Raspberry optimized scratch, performance beta4

Since some weeks, a new beta scratch version for RPi is around, announced on raspberrypi.org.

The work done by Tim Rowledge is in the area of performance. First impression is ‘it is faster’ in editing and runtime. So it is time to measure some performance numbers.
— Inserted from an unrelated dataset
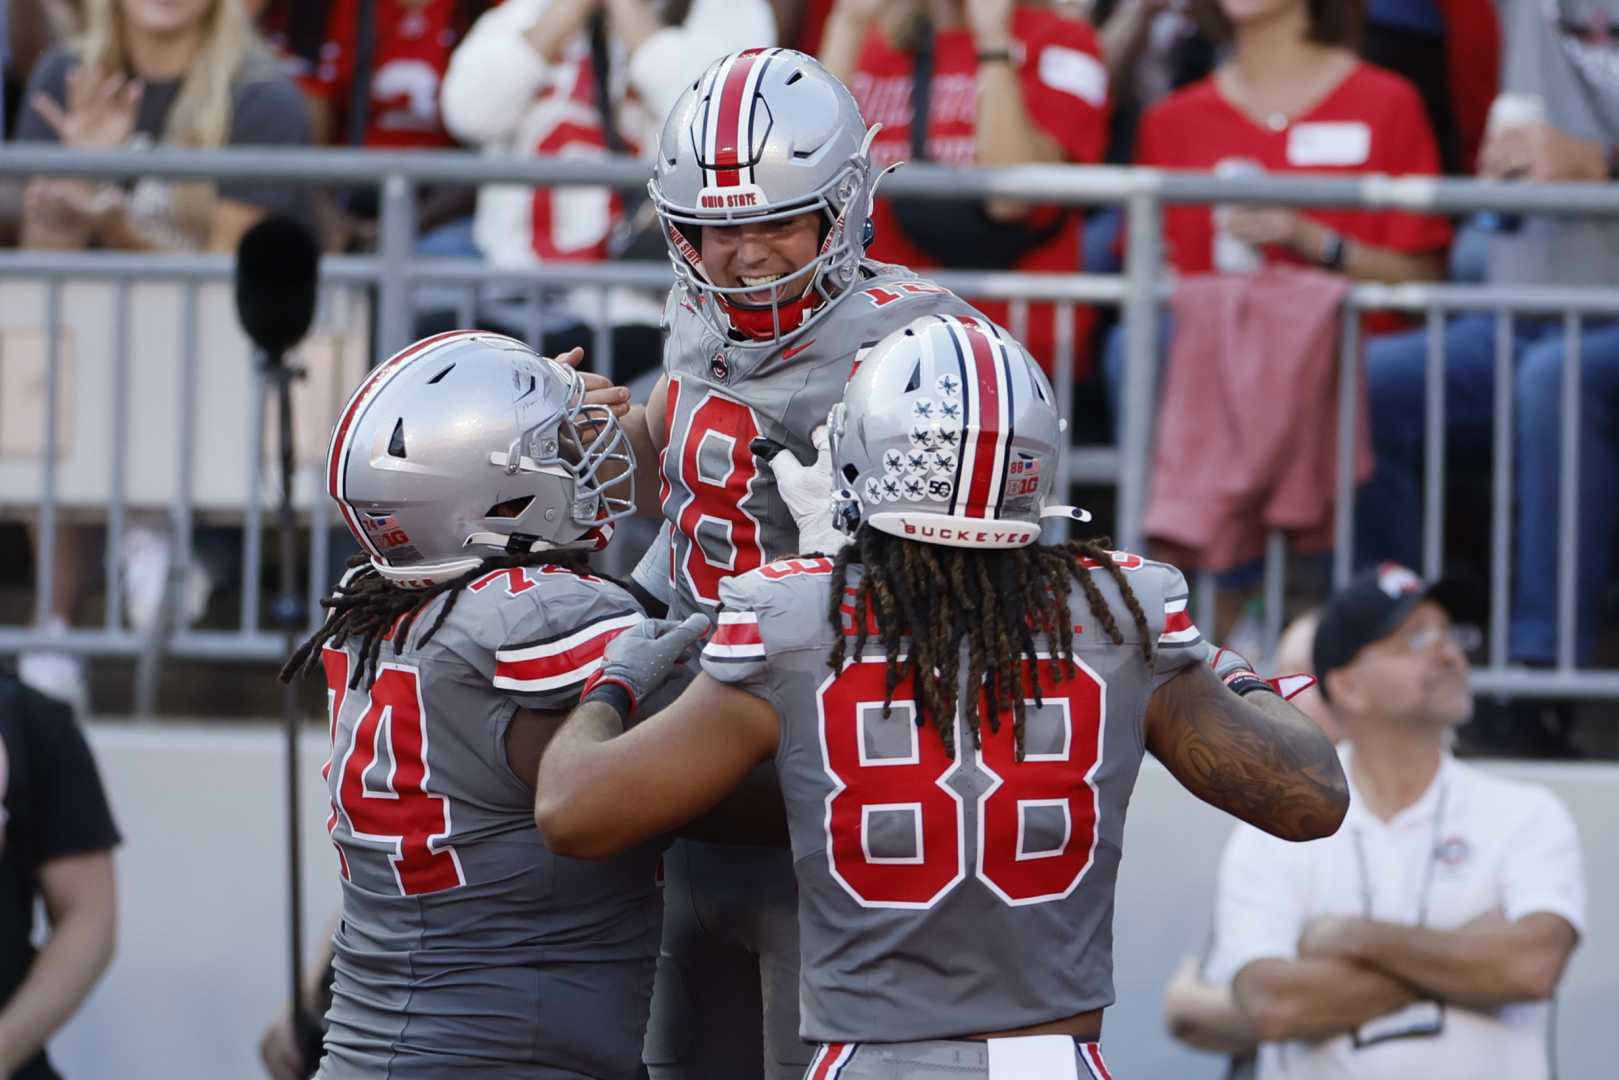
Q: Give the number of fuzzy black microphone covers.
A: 1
I measured timings for three systems:

  • RPi-1.4-scratch is current scratch/squeak as on raspian, clocked at 1GHz.
  • RPi-1.4-beta is current version of beta scratch (2014-06-13).
  • win-1.4-scratch: To compare with a more powerful system, I have run some of the tests on a laptop machine, running scratch 1.4 from scratch.mit.edu, windows 7, 4 core processor 2.2GHz

Update: jamesh asked to repeat the tests with ‘HW cursor implementation for X’ xf86-video-fbturbo – video driver. Sounds complicated, but installation was straightforward. The tests executed with this modified X-system are marked with ‘X’

  • RPi-1.4-scratch-X, modified X  running RPi-1.4-scratch
    RPi-1.4-beta-X , modified X running RPi-1.4-beta.

Results

In loops and calculations, the new scratch version on RPi even outperforms my windows-machine running legacy-1.4-scratch from mit.edu. On Pi, it needs only 50% execution time compared to current pi-scratch. This is impressive good.
For the other tests, execution time is down to some 85%, 80%.

One exceptional improvement is in these cases where variables are displayed on stage. This slows down current scratch, but in beta and with the modified X it executes 1o times faster (move2_presentation).

Especially for the graphic operations, improvements are noticeable.

performance_summary_2

The results are blue, dark yellow for raspbian system, and light blue, light yellow for the modified driver.

The modified driver in X results in better performance, execution times are 0.8 times only in most cases. The quite simple rotate and move-examples do not benefit too much, but whenever it gets crowded on stage it is noticeable.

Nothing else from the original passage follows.